Usually remakes are pretty useless but this reboot boasts a fine pedigree. It was written by Lewis John Carlino(who wrote the original) and it was produced by the sons of the guys who made the original. Every effort is made to do something a little different too while still hewing lose to the tone of the classic version. It’s a delicate balancing act but they pull it off-mostly.
First off you get a crackerjack sequence in which we see Arthur Bishop do what he does best- killing another guy for money. He is no thug but more of an artisan who manages to take out a drug cartel bigwig and make it look like the sap drowned in his own pool. He then manages to effect an escape without being seen.
Back home he meets with his handler, McKenna. He chides his manager for not spending more time with his grown son while McKenna lashes back that Bishop needs to spend time cultivating a relationship that doesn’t end with him killing that person.
Right away a new assignment pops up in Bishop’s e-mail(didn’t he learn anything from Hillary Clinton’s troubles?)and it is a whopper. Apparently the big boss wants him to take out McKenna. Bishop asks for a meeting with the boss( who turns out to be a yuppie type named Dean). He reveals that McKenna took a huge payoff form a man in Africa for giving up a hit team who were then wiped out.
Bishop is sold. He takes the job and kills his friend but now feels responsible for McKenna’s son, Steve. Being a big hearted guy he opts to train Steve to be a killer in the Arthur mode(baking him cookies might have been a better idea). The lessons end in a gruesome final exam where Steve is almost killed by a huge target who also happens to be a killer. The pair celebrate by taking a job while Steve’s face still looks like so much hamburger from the beating he took.
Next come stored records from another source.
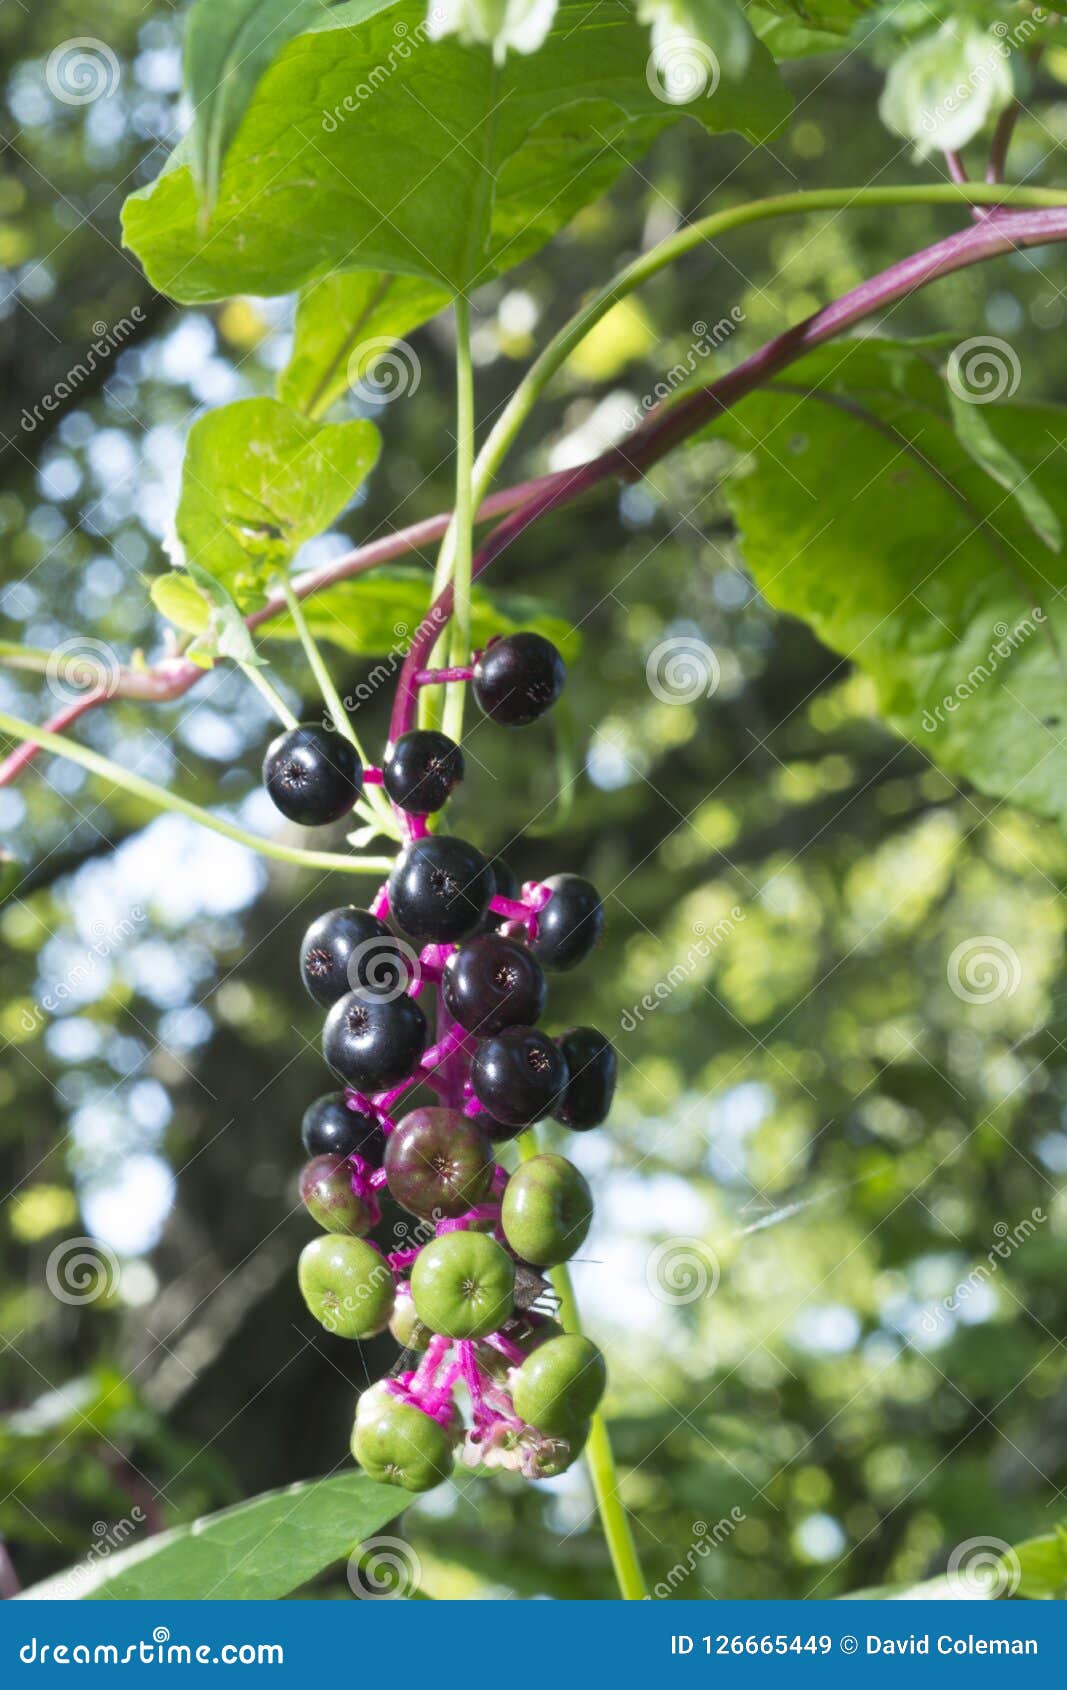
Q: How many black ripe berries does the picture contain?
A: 13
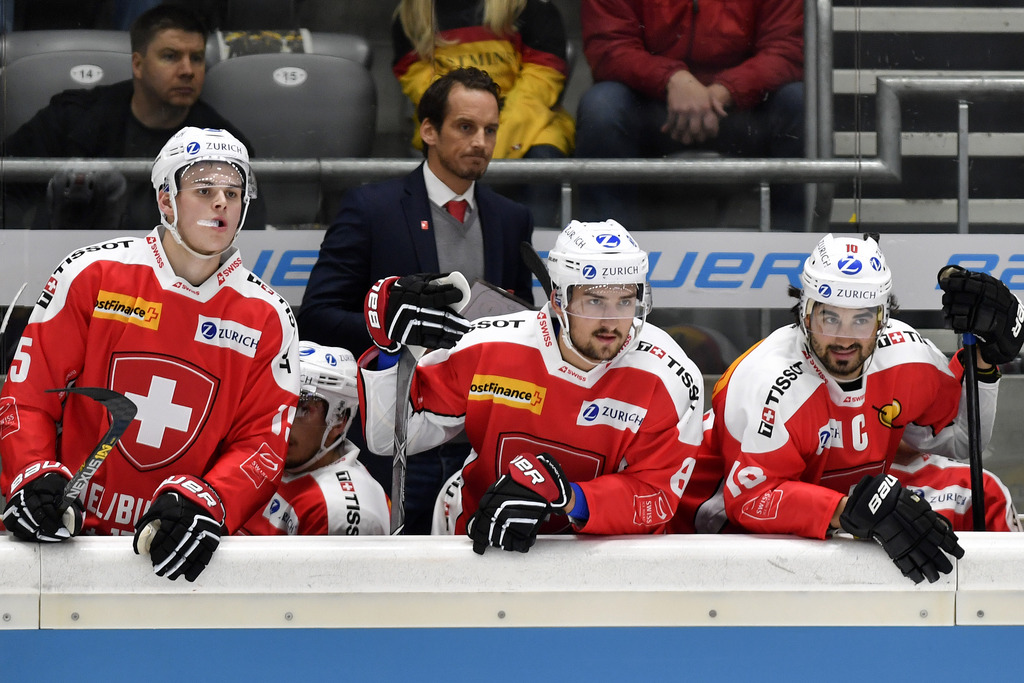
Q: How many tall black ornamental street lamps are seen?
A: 0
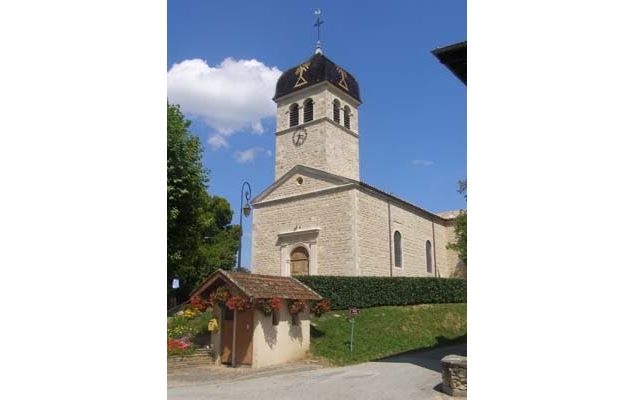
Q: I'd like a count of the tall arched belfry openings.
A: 4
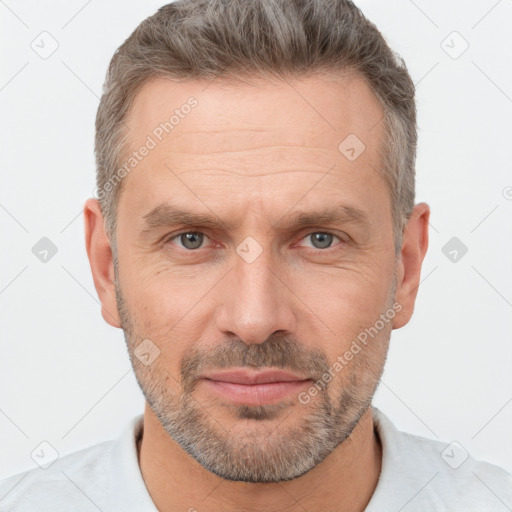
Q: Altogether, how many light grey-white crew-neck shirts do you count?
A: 1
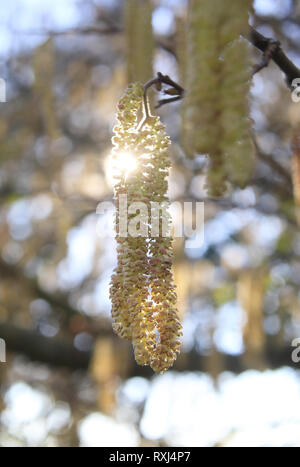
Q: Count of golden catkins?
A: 3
Their assignment almost fails and leads to an exciting sequence in which the pair must split up and outwit a team of killers. Luckily the chase starts at the top of a building and there is nowhere to escape but straight down. Bishop makes it to the airport where he spies a familiar face. One of the team that was supposedly killed in Africa, thanks to McKenna’s betrayal.
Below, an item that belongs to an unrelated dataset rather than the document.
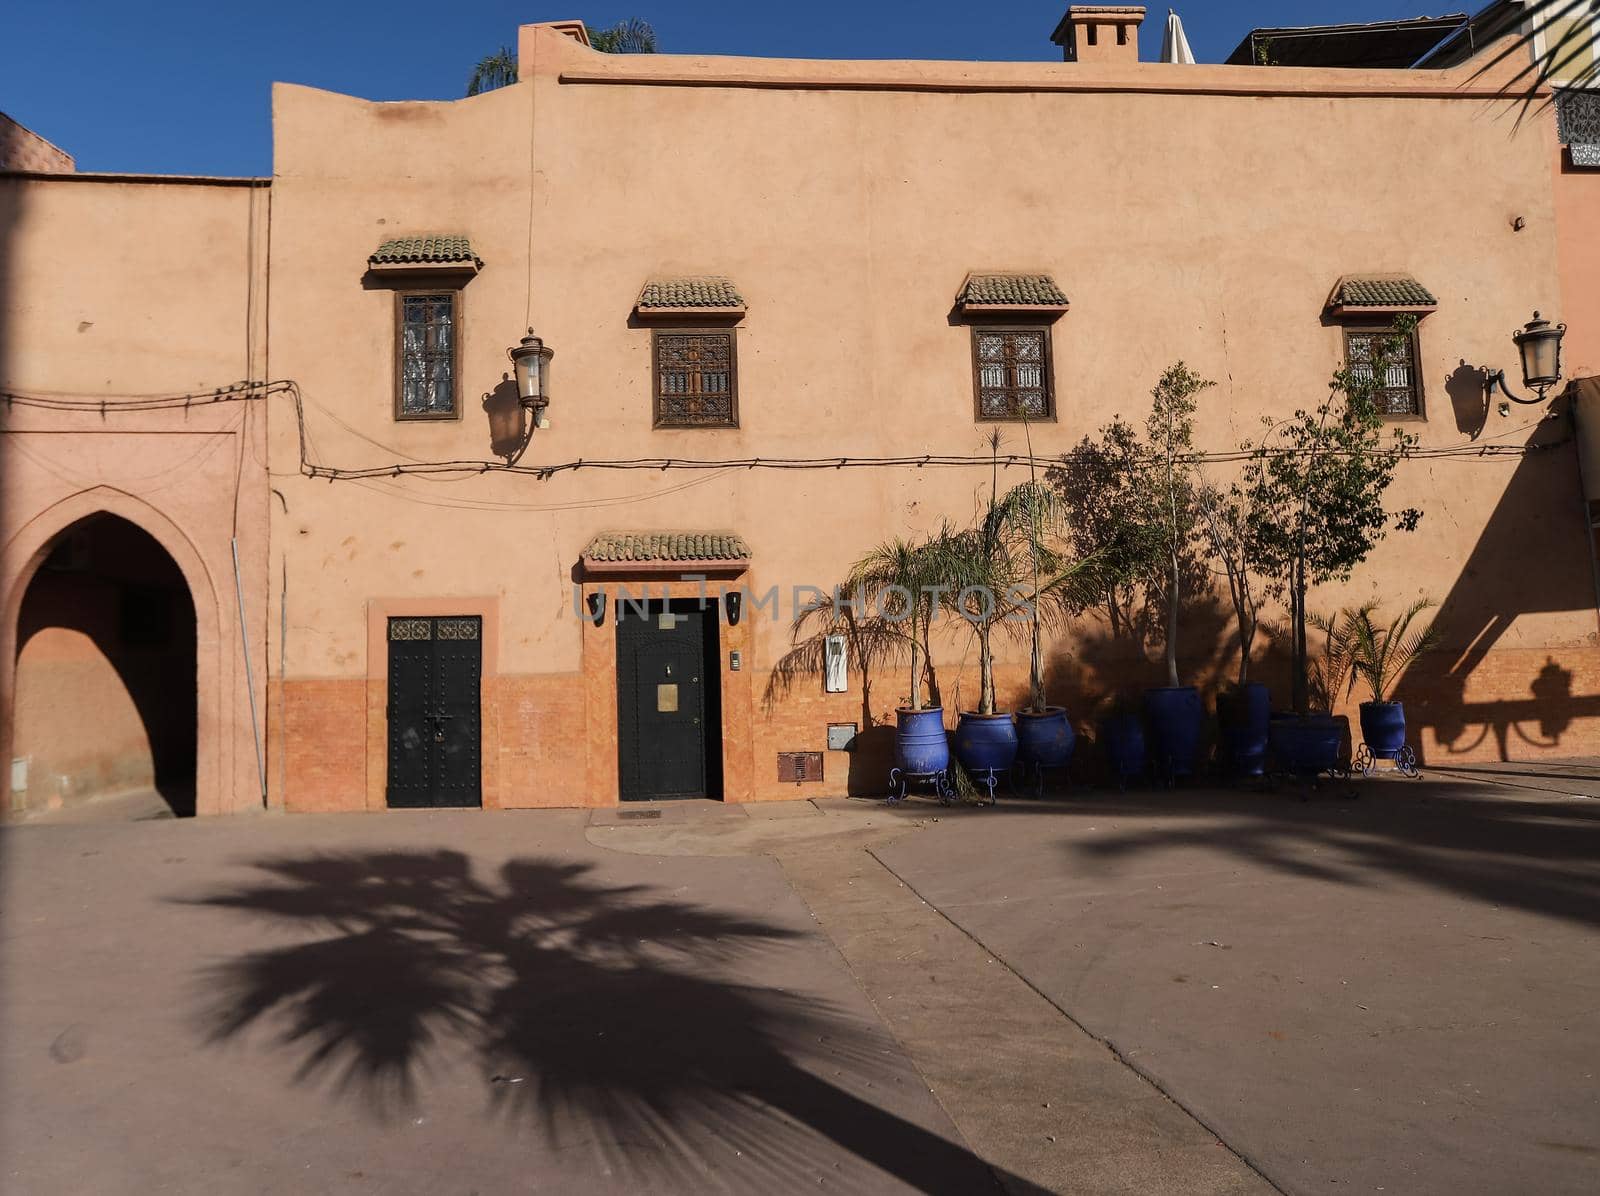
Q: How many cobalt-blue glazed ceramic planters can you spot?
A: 8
He realizes that a hit man can’t trust anyone. It all comes down to lots of shooting, betrayals, and operating a city bus in an unsafe manner. Great stuff.
This works because they don’t try to duplicate Bronson. Instead they use Jason Statham who is more of a hands on action star. Ben Foster is okay as Steve but he and Statham have zero chemistry together which robs the film of a satisfying coda. Tony Goldwyn, however, all but steals it as their suave but untrustworthy boss. The film was mostly shot in New Orleans and the city has never looked better onscreen . Music fans will enjoy a brief appearance by ‘The Squirrel Nut Zippers” as a house band.
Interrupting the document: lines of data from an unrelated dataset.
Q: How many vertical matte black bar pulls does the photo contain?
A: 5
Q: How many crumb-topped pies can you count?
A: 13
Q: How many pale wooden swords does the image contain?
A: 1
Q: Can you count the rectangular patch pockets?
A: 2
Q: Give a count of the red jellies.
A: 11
This is just the tip of the iceberg with another remake of a Bronson hit with Hollywood rebooting ,”Death Wish.”
Best Lines: ” Good judgment comes from experience ,and a lot of that comes from bad judgment.”
“I’m gonna put a price on your head so big that when you look in the mirror your own reflection is gonna want to shoot you in the face.”
Tom Doty is a columnist for The Floyd County Times.